Bob Ritter

Biographical details
- Born: March 24, 1960 (age 64) Holden, Massachusetts, U.S.

Coaching career (HC unless noted)
- 1982–1987: Middlebury (DC)
- 1988–1995: Tufts (DC/OC)
- 1996–2000: Middlebury (assistant)
- 2001–2022: Middlebury

Head coaching record
- Overall: 112–61

Accomplishments and honors

Championships
- 3 NESCAC (2007, 2013, 2019)

Awards
- 3× NESCAC Coach of the Year (2007, 2013, 2019) Region I AFCA Coach of the Year (2007)

= Bob Ritter =

American football coach (born 1960)

Bob Ritter (born March 24, 1960) is a retired American football coach.

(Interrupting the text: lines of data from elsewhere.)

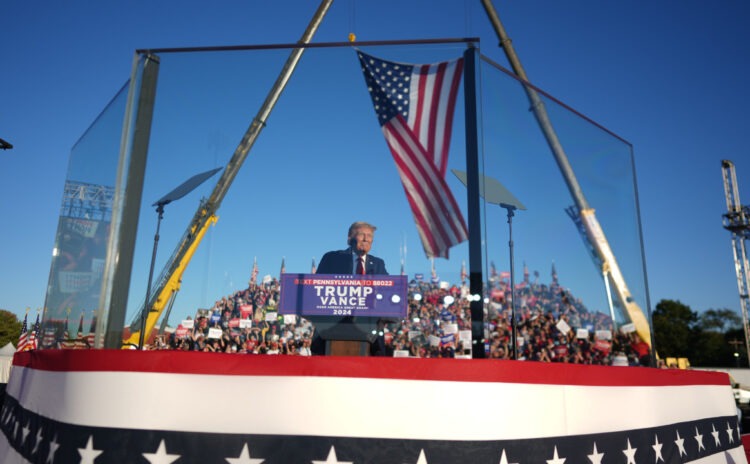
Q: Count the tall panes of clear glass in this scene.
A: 3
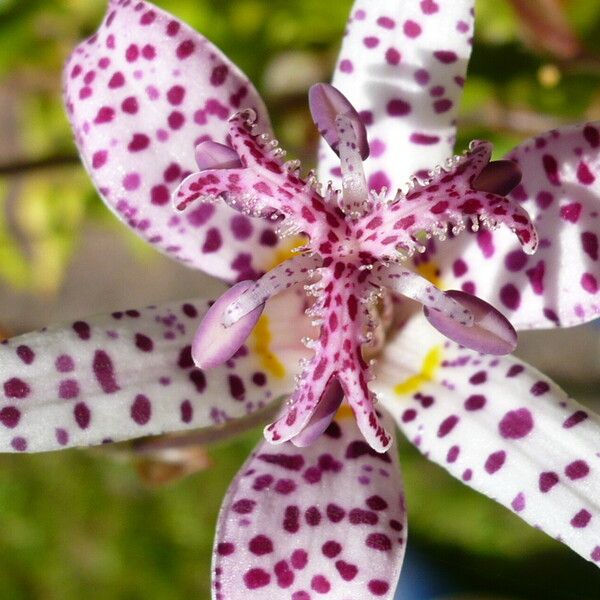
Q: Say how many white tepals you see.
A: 6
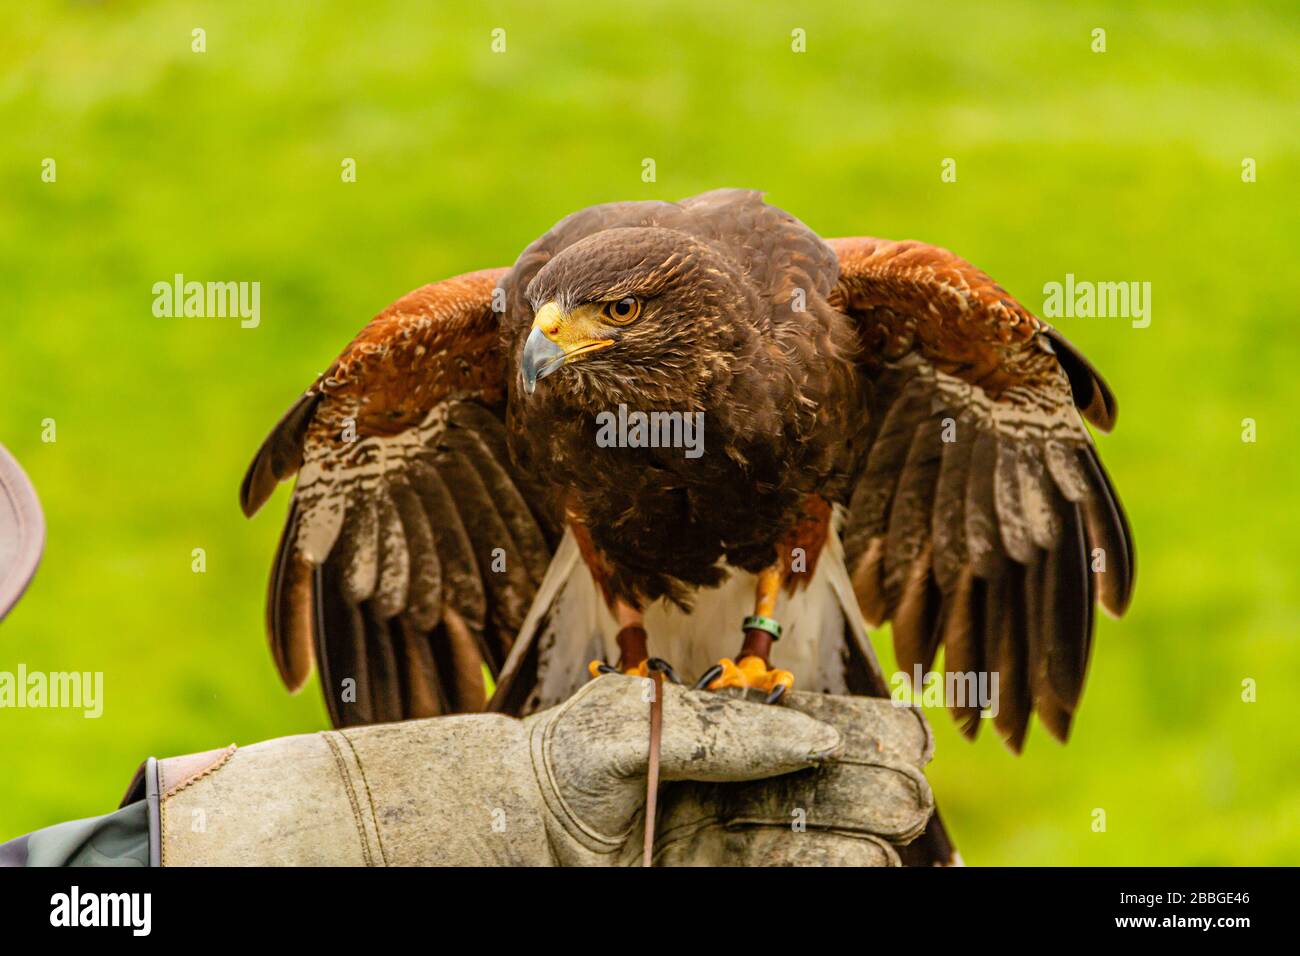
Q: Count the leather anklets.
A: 2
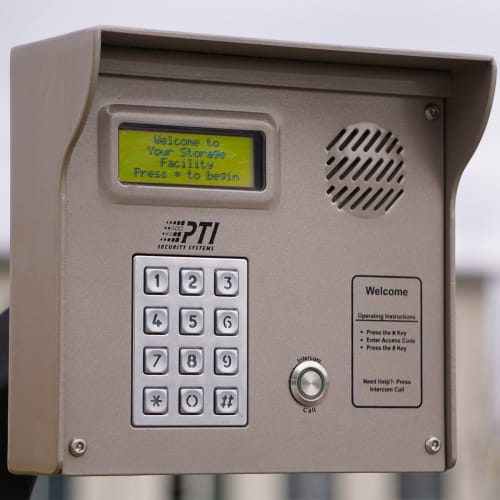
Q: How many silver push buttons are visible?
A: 13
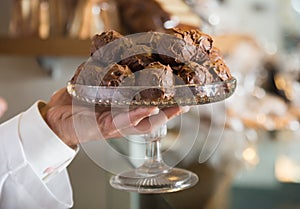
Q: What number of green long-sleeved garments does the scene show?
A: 0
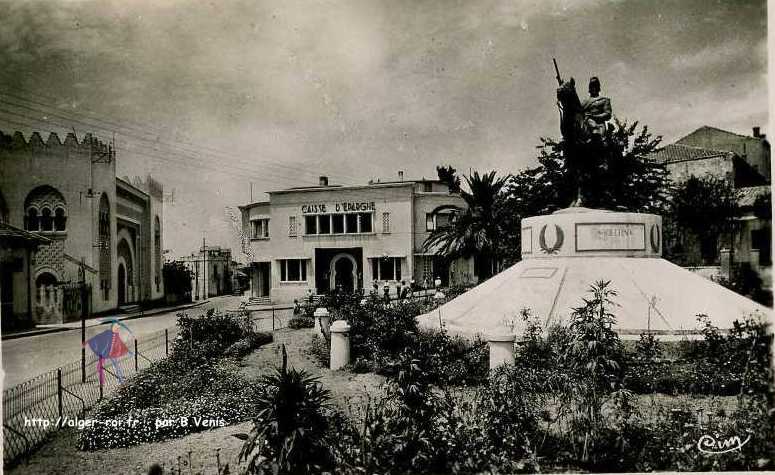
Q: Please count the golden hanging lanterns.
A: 0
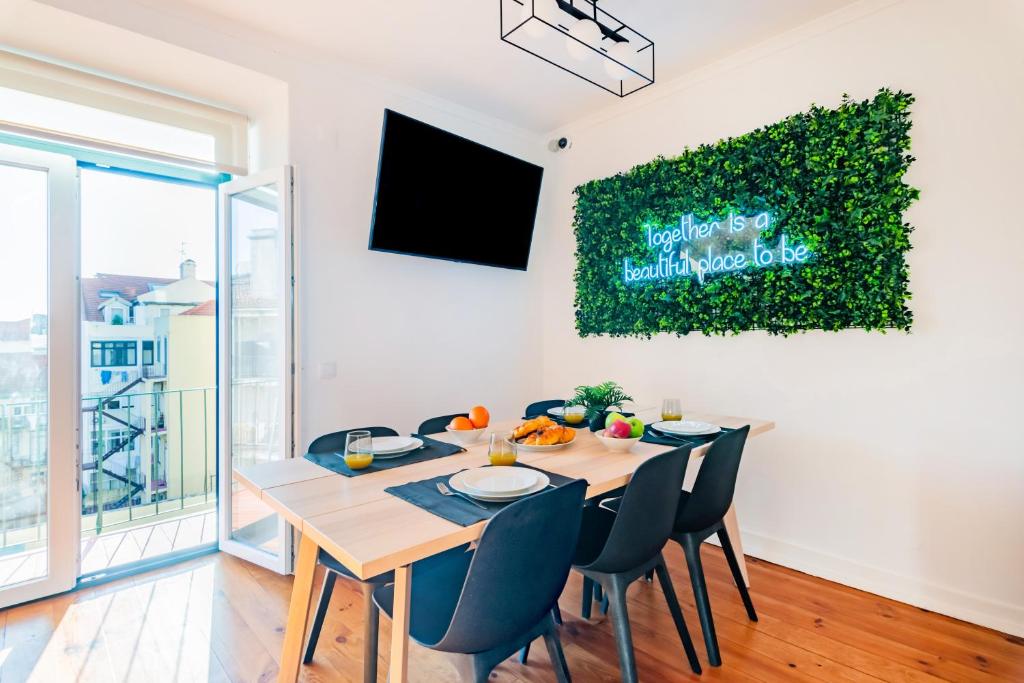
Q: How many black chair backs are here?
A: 6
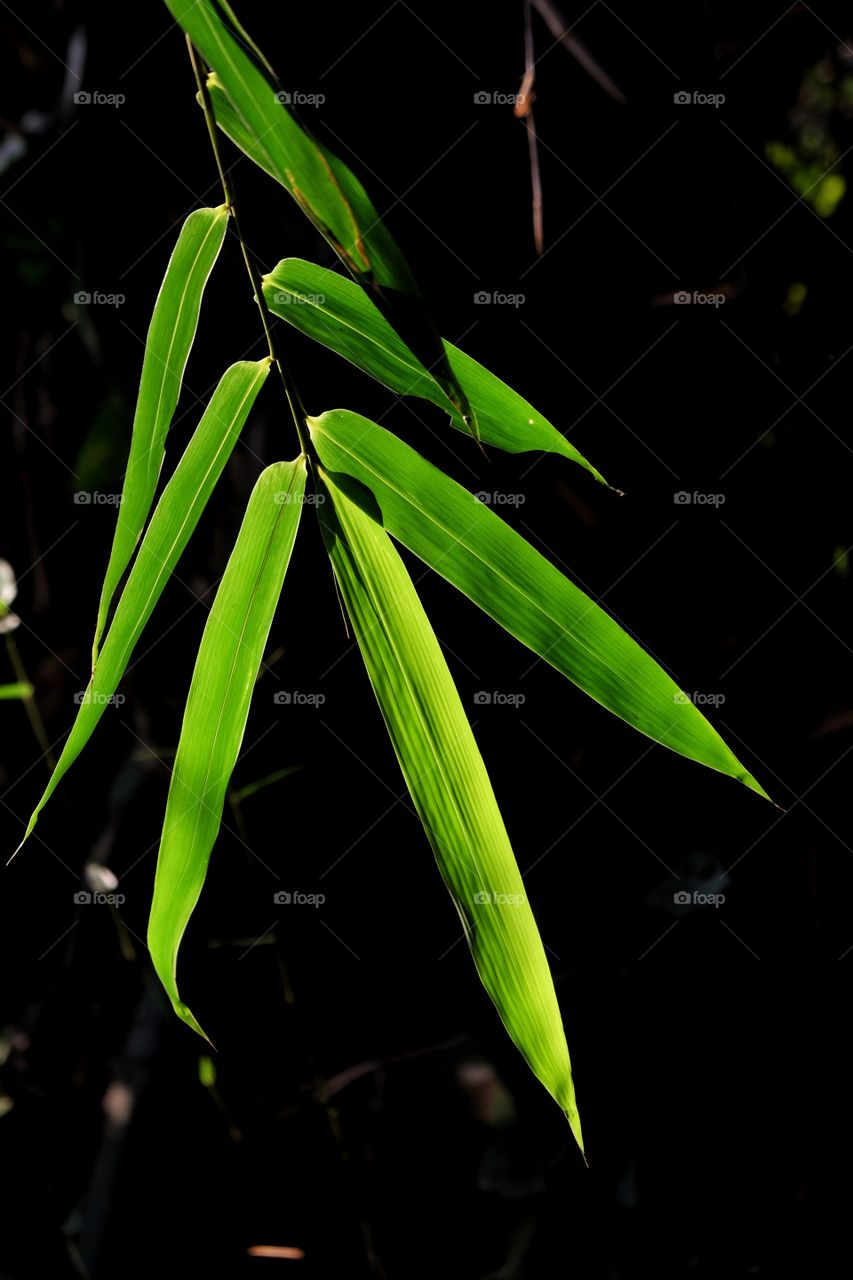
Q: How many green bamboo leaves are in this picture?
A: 8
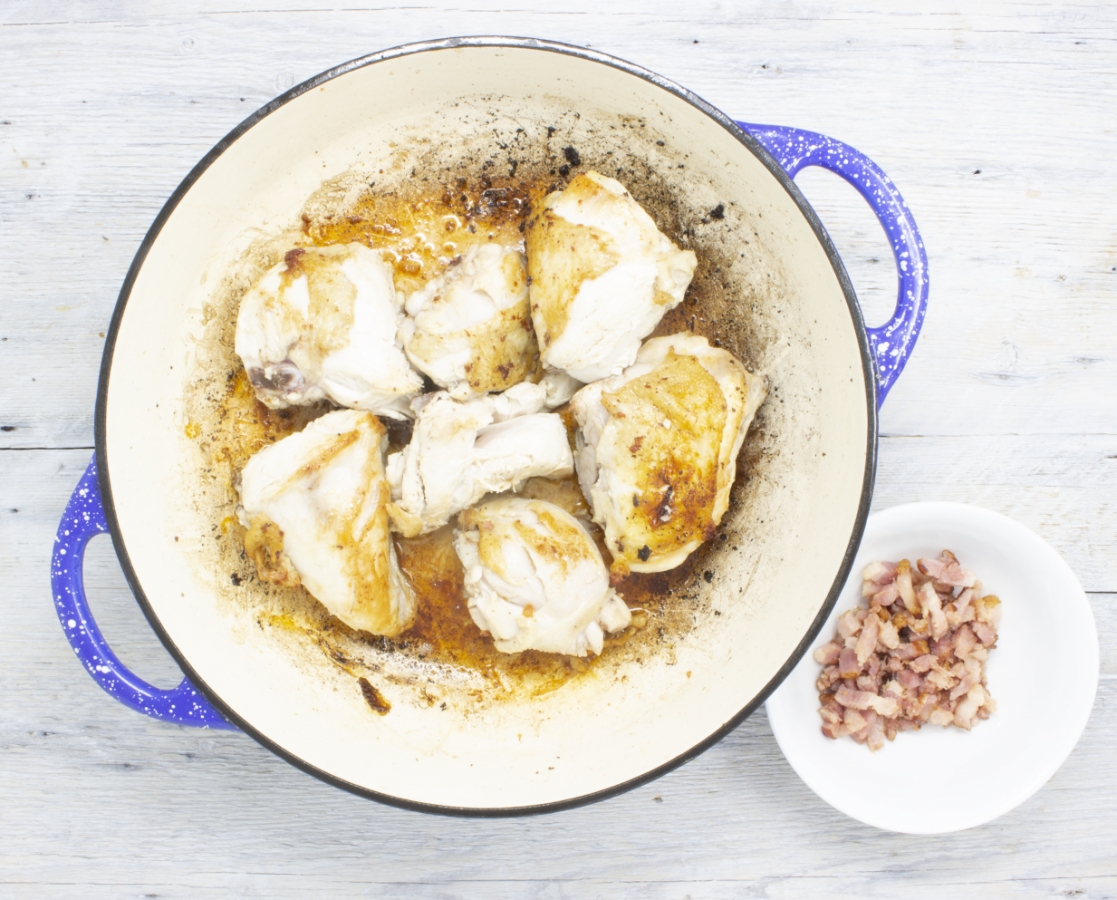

He was head football coach at Middlebury College, a position he held from the 2001 season to the 2022 season. His career began following the retirement of Mickey Heinecken, and he was replaced by Doug Mandigo. Ritter compiled a 112–61 record and won three New England Small College Athletic Conference (NESCAC) championships, in 2007, 2013 and 2019.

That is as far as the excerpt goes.